It took more than two decades, four unpublished manuscripts, and scores of rejection letters before Laura Warrell brought her first book into the world—the acclaimed novel Sweet, Soft, Plenty Rhythm, which was published by Pantheon Books last year and recently issued in a paperback edition.
A lecturer in the English department at CSUDH since 2017, Warrell discussed the challenges she’s faced as a writer, her approach to the craft, and the inspiration for her debut novel during an evening of conversation on Oct. 4 at the Marvin Laser Recital Hall.
The event, co-hosted by the departments of English and Women’s Studies, was introduced by Debra Best, professor of English, and featured a short reading by Warrell followed by a discussion moderated by Jenn Brandt, associate professor and program coordinator for Women’s Studies.
Nominated for the Pen/Faulkner Award for Fiction and long-listed for the Andrew Carnegie Medal for Excellence in Fiction, the novel depicts the life of Circus Palmer, a philandering jazz trumpeter on the rise, and the women who fall into and out of his orbit. But this is not just another book about a womanizing male protagonist.
“I wanted these women to have a voice. They have issues and pain and trauma and joys and desires that are drawing them into this relationship and keeping them in this relationship, and I wanted to give voice to that. I also wanted to look at what else was happening in these women’s lives because they have concerns outside of him,” said Warrell.
Jazz also plays an important role in the book, she said. “Mastering jazz takes a kind of focus and discipline and intensity that I think is compelling. So, that’s why I decided that [Circus] would be a jazz musician.”
Warrell found that the ways in which the women in Circus’ life tell their stories also mirrors a jazz composition. “You’ve got the melody playing, and each character comes forward and plays their own version of it. I didn’t intend any of that originally, but it came together in a way that hopefully underscores the themes and reflects the story.”
Warrell’s success did not come easy or quickly.
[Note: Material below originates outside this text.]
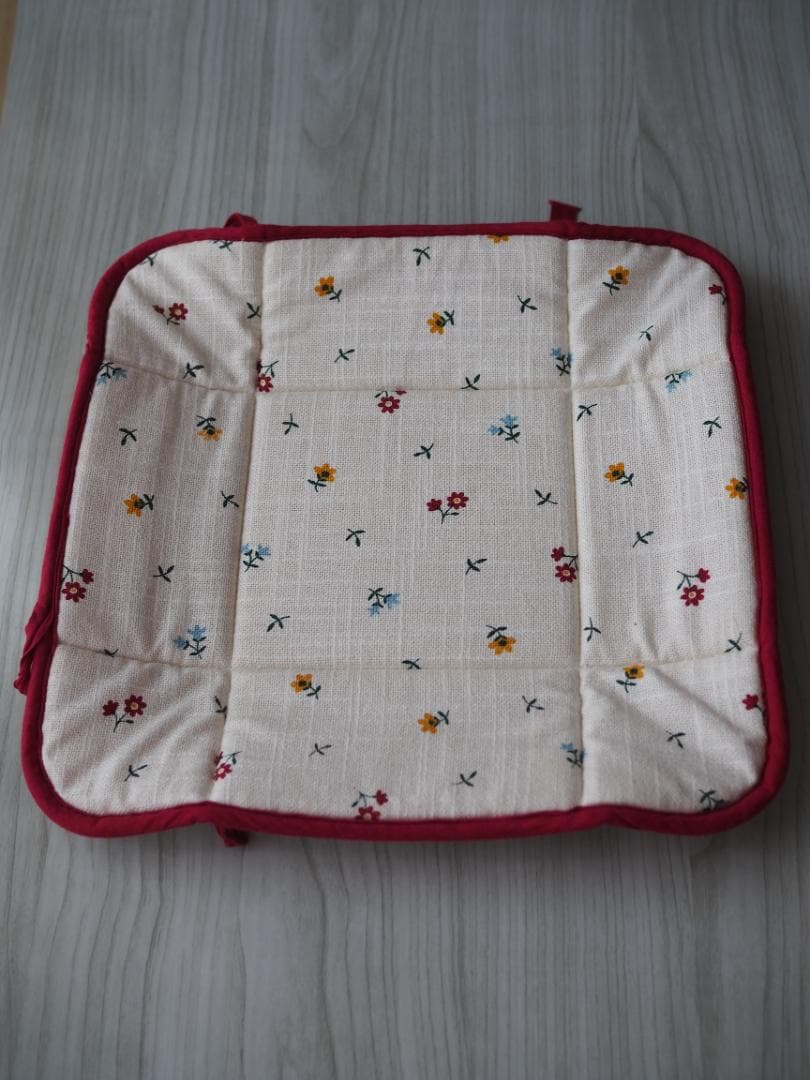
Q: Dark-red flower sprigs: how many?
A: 12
She advised students in the audience who might be considering a career in creative writing that they’ll need patience and tenacity. “If you really want to write, and you really love the craft, and you’ve got things to say and stories to tell, you’re going to come up against some things. This is a really hard business.”
The issue of race can also create additional burdens for writers when it comes to finding an agent or publisher, she said. “If you are from a marginalized community, you will be asked about being Black or transgender. That becomes a lens through which your work is going to be seen, and you’re going to be expected to answer to it.”
Warrell, who returns to campus in the Spring 2024 term to resume teaching creative writing, is currently at work on her next novel. It’s a story about the fallout of an affair. Like Sweet, Soft, Plenty Rhythm, it prioritizes women’s perspectives.
“I’m very interested in our lives as women, and I feel like very often the stories that the culture tells us about women are often kind of silly and don’t go very deep. I think our stories are complex and important.”